On the other hand, since about a decade ago, as the demand for consumer finance has increased significantly due to the easing of monetary policy, the issue of collection methods of consumer finance companies has come to the forefront of public attention. The exchange of information among groups of lawyers working against consumer finance companies progressed, theories were refined, and gradually a social consensus was formed that the interest rates charged by consumer finance companies were too high. Subsequently, the Supreme Court ruled that loans in violation of the Interest Rate Restriction Law were invalid, and also ruled that customers could demand the return of interest that they had paid in the past in violation of the Interest Rate Restriction Law. This has led to a number of lawsuits filed by consumers against consumer finance companies nationwide for the return of overpayments.

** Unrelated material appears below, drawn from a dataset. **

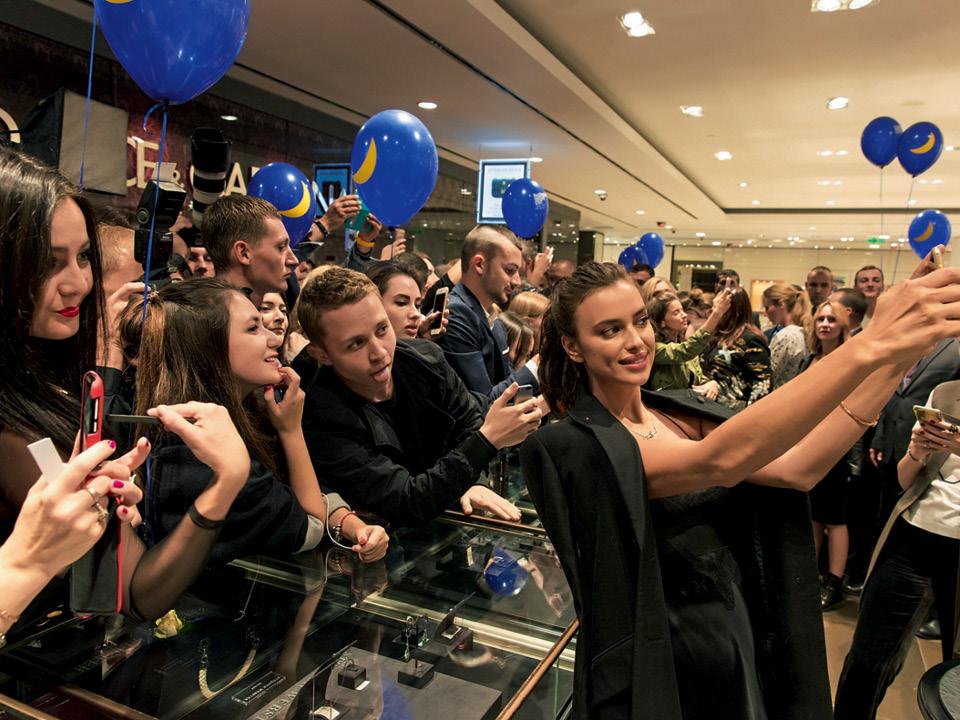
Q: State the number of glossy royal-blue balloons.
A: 9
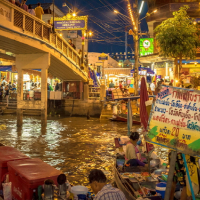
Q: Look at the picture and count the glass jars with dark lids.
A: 2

Since the Supreme Court’s ruling has already been issued, it is natural to expect that consumer finance companies will be filed claims for the return of overpayments, so it will be necessary to point this out in the legal audits of consumer finance companies and clarify the scope of the risk (calculating how many hundreds of billions of yen the future claims from overpayment return lawsuits will be). It will be necessary to clarify the scope of the risk. Naturally, legal fees for lawsuits and administrative costs for managing overpayment claims will also be a significant amount of money, so it is necessary to mention the scope of such risks in the legal due diligence.
In this way, disputes involving a company must be examined not only in terms of the outcome, but also in terms of the reasons behind the dispute, and the potential risks involved must be properly evaluated. In most cases, legal issues are considered to be involved, but there are also issues inherent in changes in social awareness and the technology possessed by the company, so the evaluation of these issues can be complex. As an attorney conducting a legal audit, it may be necessary to seek the opinion of an expert in the relevant field on issues that the attorney is unable to determine on his or her own.